Leaders in Washington were dismayed by this “second Pearl Harbor,” hours after the first, but no one outside a privileged circle even knew that it had happened.
The different standards of accountability imposed in Hawaii and the Philippines have bothered historians ever since. The latter events were never formally investigated, and MacArthur never answered for errors and derelictions that seemed at least as blameworthy and certainly more avoidable than those in Hawaii.
Very suddenly, in those early days of the war, Douglas MacArthur rocketed to superstardom in the American media, attaining a degree of fame, celebrity, and popularity unmatched by any other military commander. His rocket would soar over the Pacific, in a majestic, high-flying trajectory, until Harry Truman shot it down ten years later.
Between December 8, 1941, and March 11, 1942, MacArthur’s headquarters issued 142 press communiqués. One hundred nine mentioned only one person by name: MacArthur.

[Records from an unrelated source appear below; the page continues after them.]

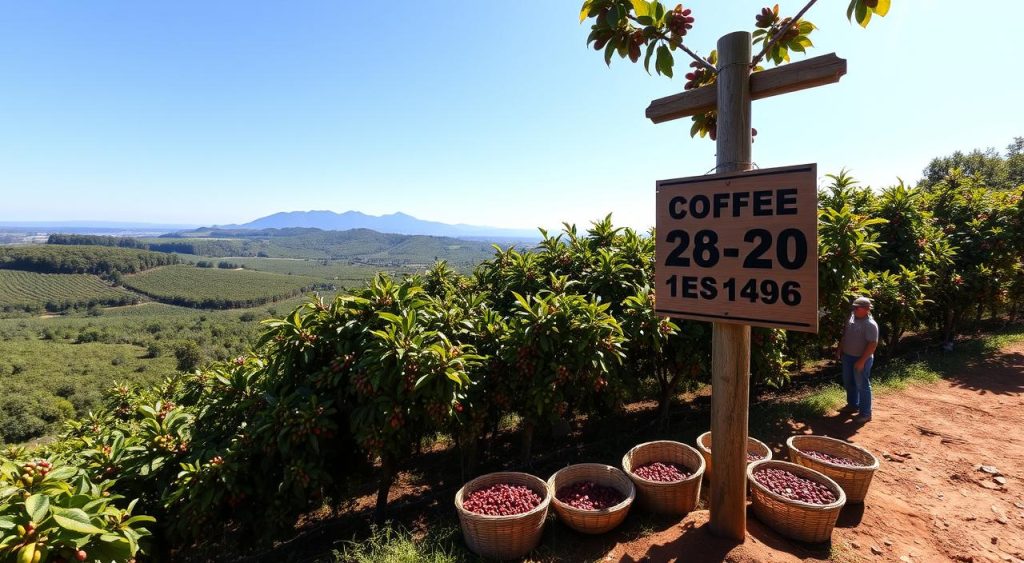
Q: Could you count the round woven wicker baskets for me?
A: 6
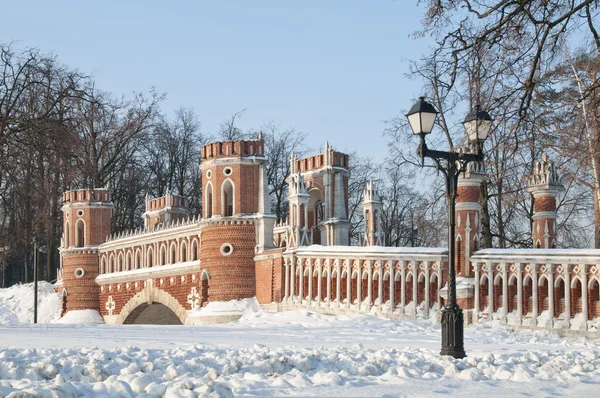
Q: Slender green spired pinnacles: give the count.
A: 0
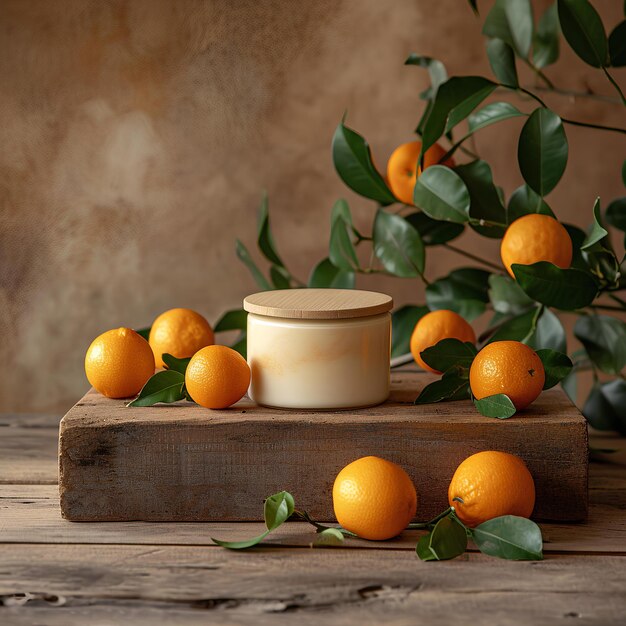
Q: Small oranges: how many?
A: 9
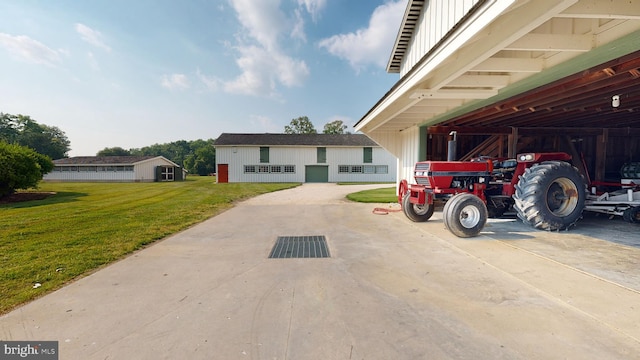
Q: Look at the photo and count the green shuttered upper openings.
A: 3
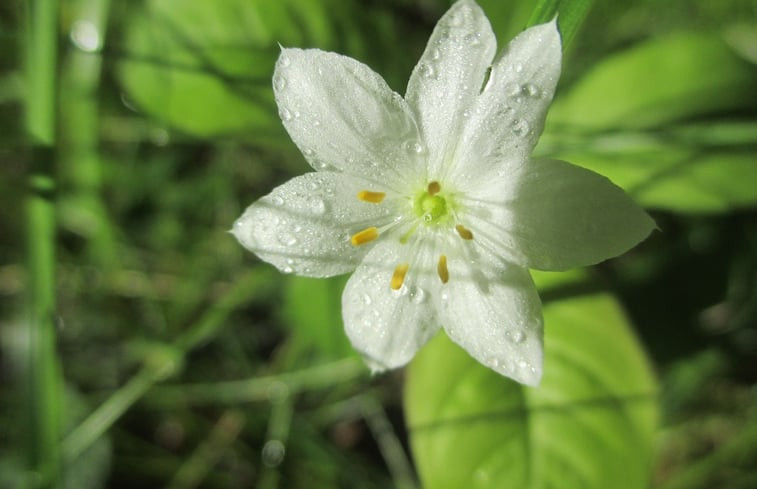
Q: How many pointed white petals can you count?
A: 7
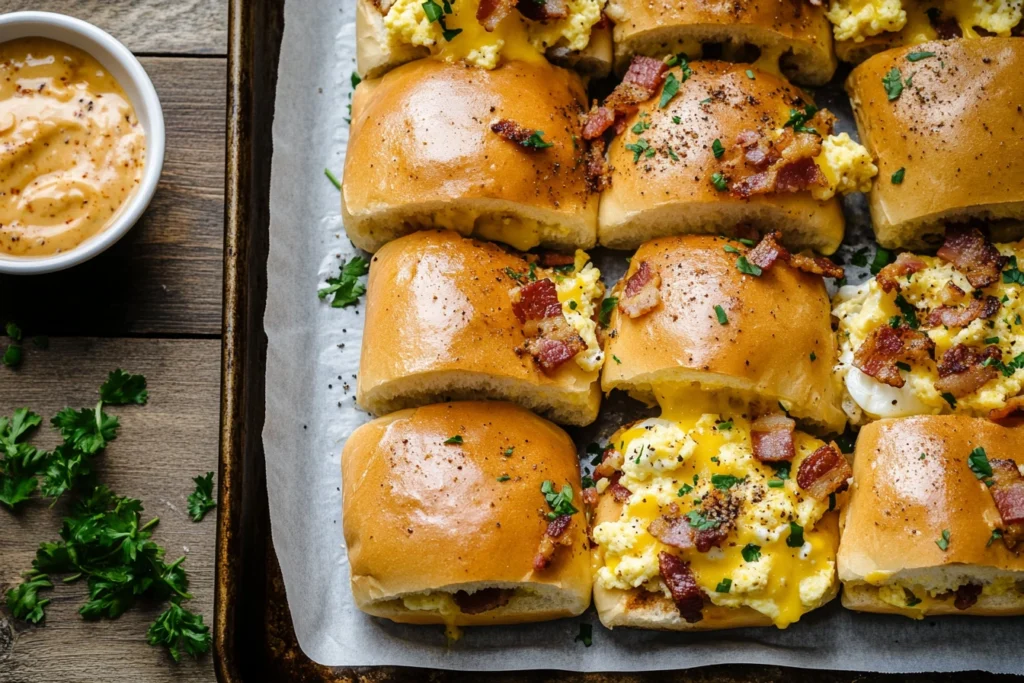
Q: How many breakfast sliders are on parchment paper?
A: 12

He noted that Marshall did not even hint at the “psychological effects” on the American people, but he thought the implication was impossible to miss: “Clearly he felt that anyone stupid enough to overlook this consideration had no business wearing the star of a brigadier general.”
No matter how the figures were calculated, Bataan would run out of provisions, ammunition, and other needed supplies long before the Allies could mobilize forces on a scale needed to return to the Philippines. On the other hand, Eisenhower told Marshall, the besieged army could not be “cold-bloodedly” abandoned to the enemy. Even if hard military logic dictated cutting losses, the United States was a great nation with a reputation to uphold.
Mulling it over in his diary on February 23, Eisenhower recorded prophetic views about MacArthur: “He is doing a good job where he is, but I’m doubtful that he’ll do so well in more complicated situations. Bataan is made to order for him. It’s in the public eye; it has made him a public hero; it has all the essentials of drama; and he is the acknowledged king on the spot. If brought out, public opinion will force him into a position where his love of the limelight may ruin him.”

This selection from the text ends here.